─── Data provided ───
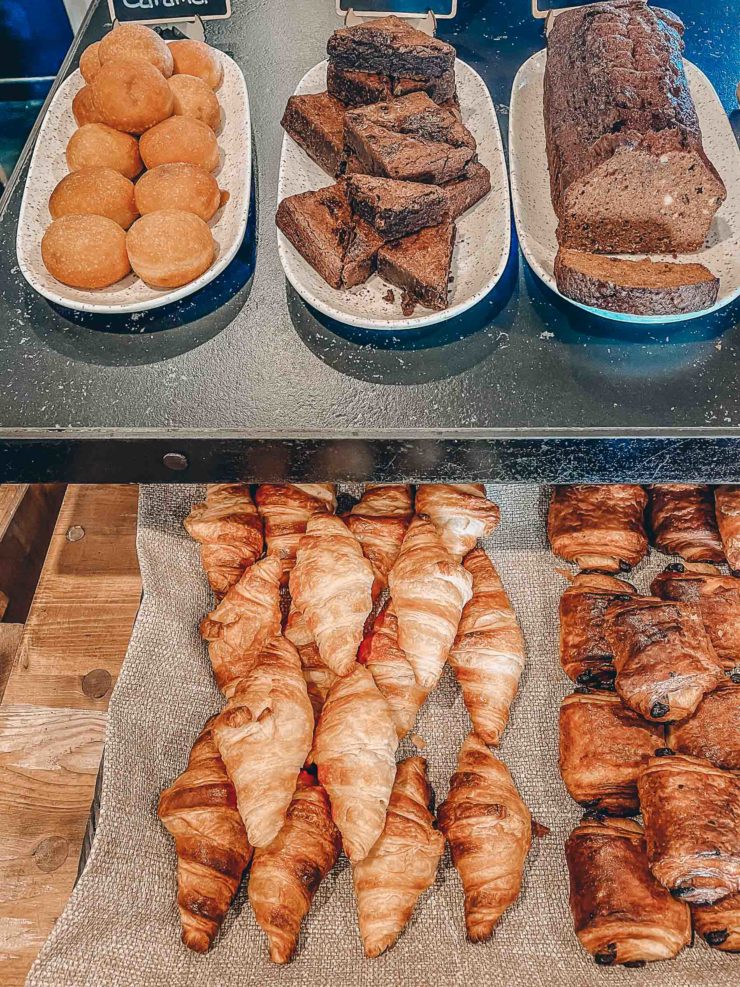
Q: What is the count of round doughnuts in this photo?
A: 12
───
─── Data provided ───
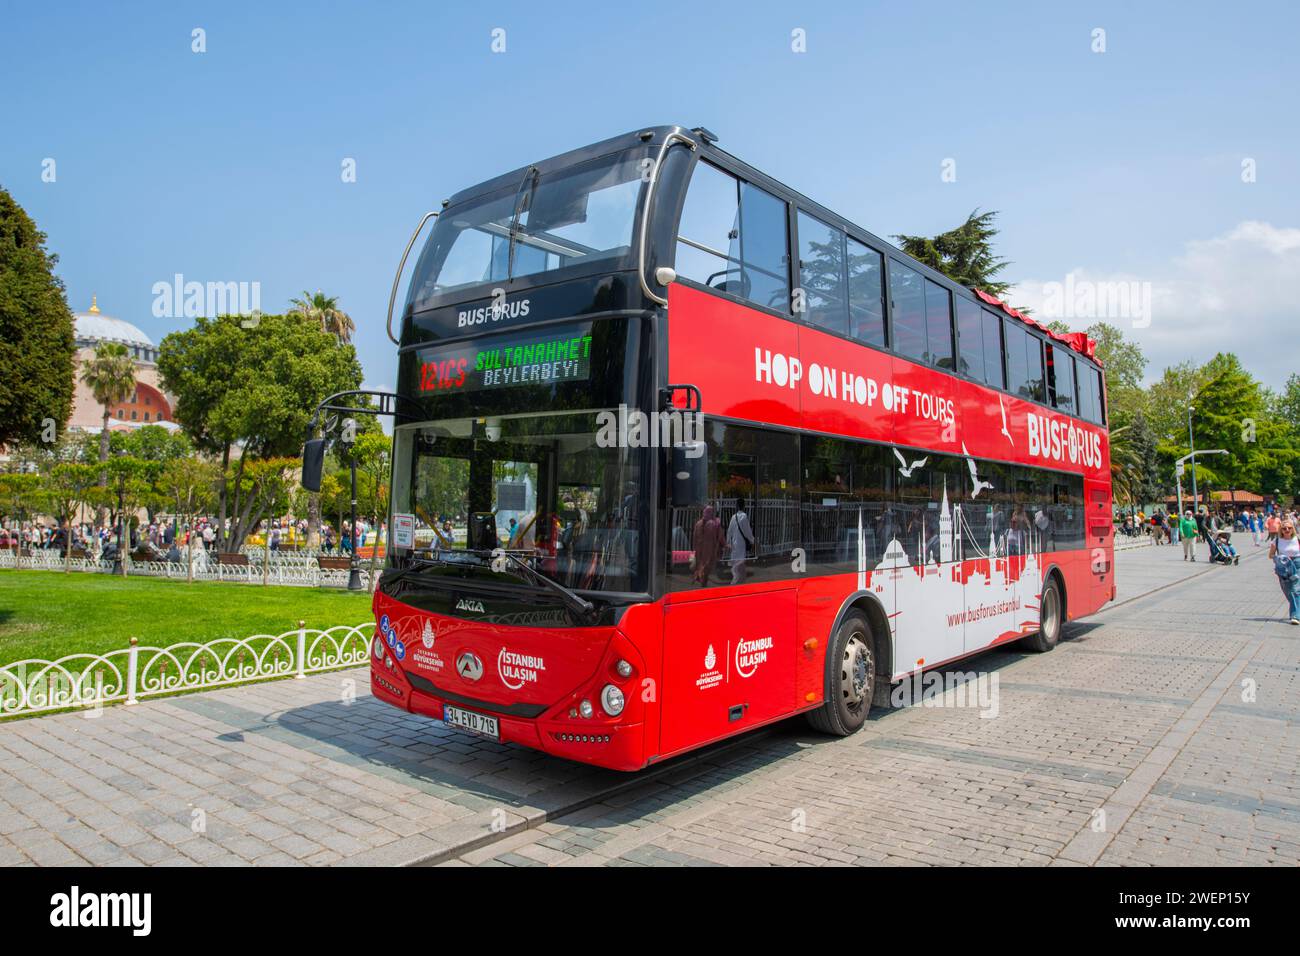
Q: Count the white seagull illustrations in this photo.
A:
───
─── Data provided ───
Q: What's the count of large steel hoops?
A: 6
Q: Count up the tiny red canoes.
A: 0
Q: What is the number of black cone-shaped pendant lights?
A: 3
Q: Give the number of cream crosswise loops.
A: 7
───
[Task] Go through the lines above and copy any that contain "What".

[Answer to this exercise]
Q: What is the count of round doughnuts in this photo?
Q: What's the count of large steel hoops?
Q: What is the number of black cone-shaped pendant lights?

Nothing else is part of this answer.